Took me long enough, but here it is: the review of dicynodont research published in 2020! It simultaneously feels like I started this blog just the other day and much, much longer than over 7 months ago. And yet, the time for the annual palaeoblog tradition of an end-of-the-year roundup of discoveries has come (arguably been and gone by now). So, how did dicynodonts fare last year?
As you'd expect, given...circumstances, 2020 has been a good bit quieter than the last year with only one newly named taxon (compared to the rather exceptional seven new taxa of 2019, but read on). However, there has still been quite a few significant discoveries published this year on them, many of which I originally intended to dedicate a post to each during the year. How many did I manage to finish this year? Two?...Oh dear.

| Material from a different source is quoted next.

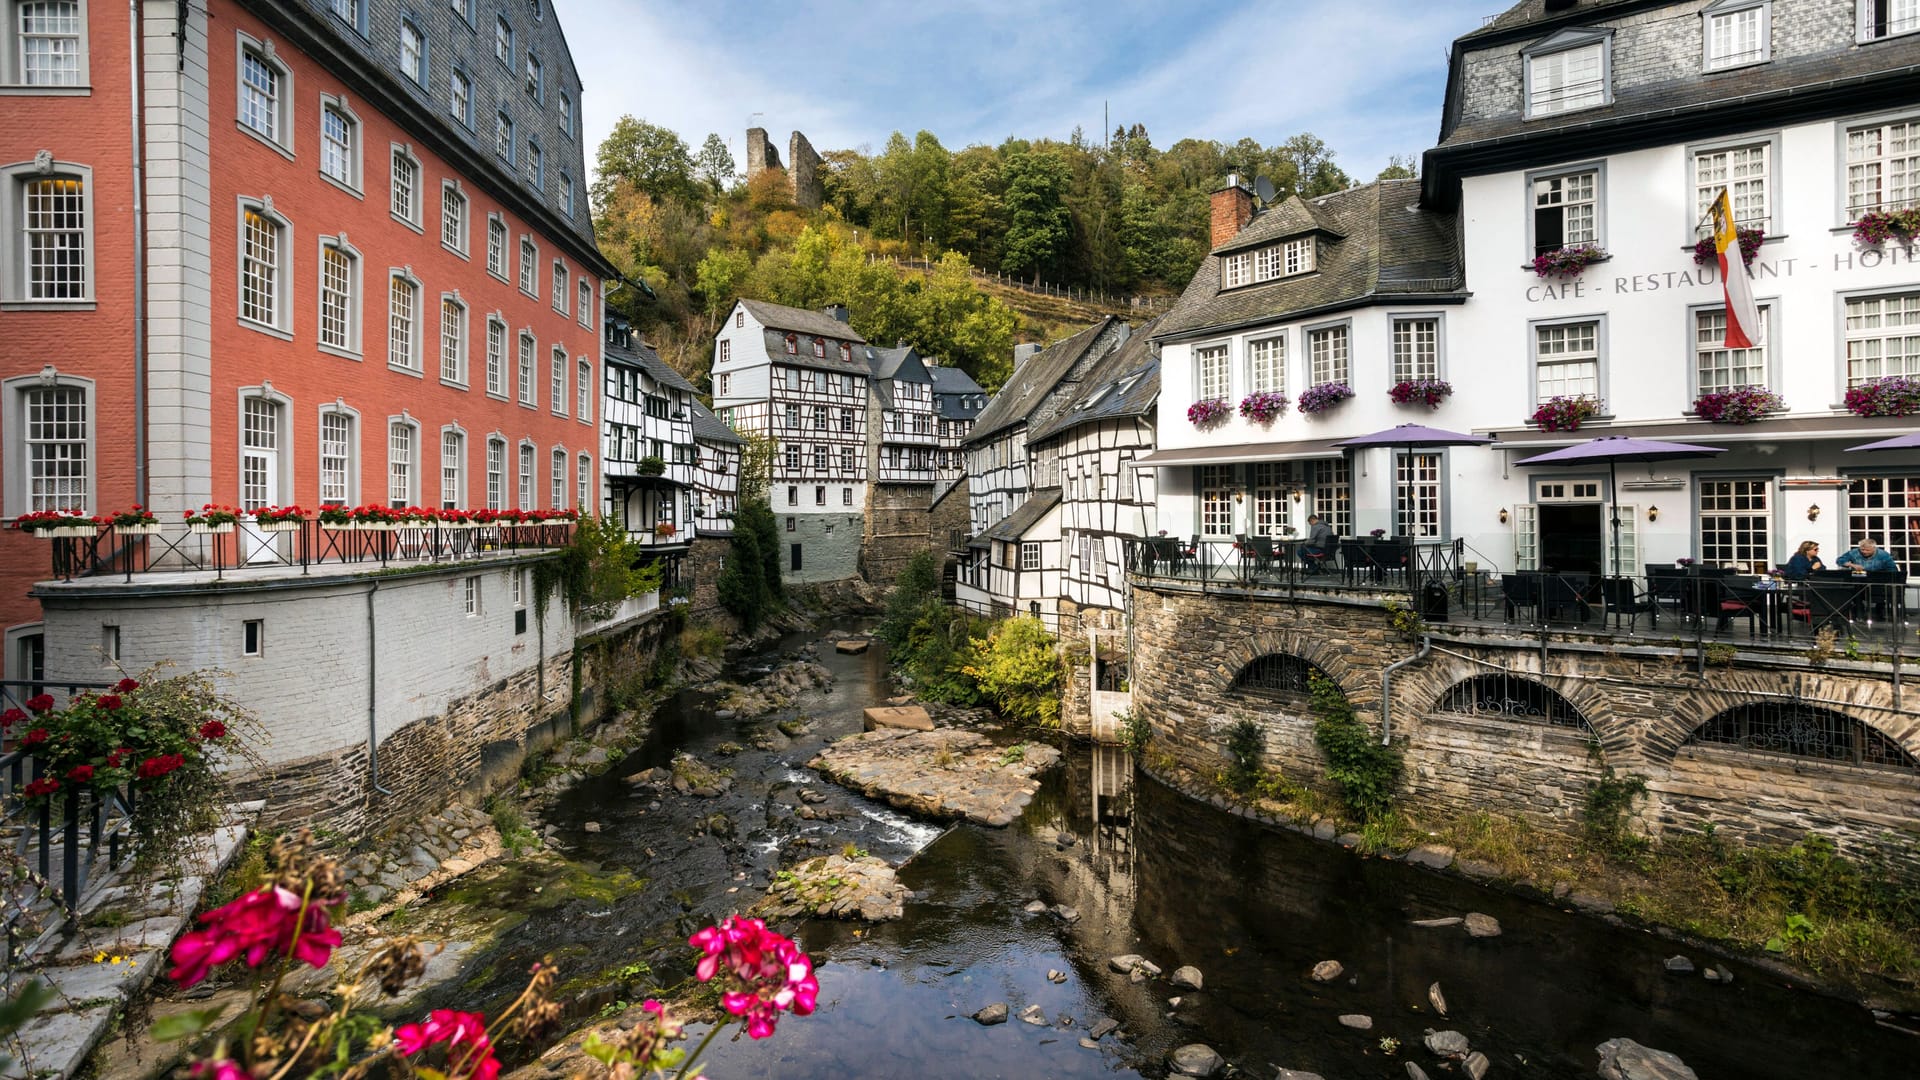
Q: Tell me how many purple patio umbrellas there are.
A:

Well without further ado, let's see just how much I managed to miss!
Research
While this year was a bit of a wash discovering and collecting new specimens, it hasn't caused dicynodont research to stop in its tracks and there's plenty of new stuff to highlight.
The bizarre
Endothiodon got some much needed attention this year, with two studies on it published. The first was published by
Macungo et al. (2020) in March, who described a whopping 111 new specimens from both recent and historic expeditions in the Metangula Graben in Mozambique. Curiously, collection includes specimens attributable to both
E. tolani and
E. bathystoma, for which the authors put forward several explanations. One possibility is that that because these species appear stratigraphically separated in the Ruhuhu Basin of Tanzania, there may be a similar, as yet unrecognised, stratigraphic separation in the Metangula Graben. Another possibility is that the two species may have coexisted after all, at least in Mozambique. Perhaps their most intriguing suggestion is that there weren't even two distinct species at all, and that they instead represent the end members of a cline of variation from the Karoo in the southwest to Tanzania and Mozambique in the northeast. The answer isn't clear, and it likely won't be solved until we have more information on the stratigraphy of
Endothiodon, determine how old each species is, and sort out its taxonomy once for all.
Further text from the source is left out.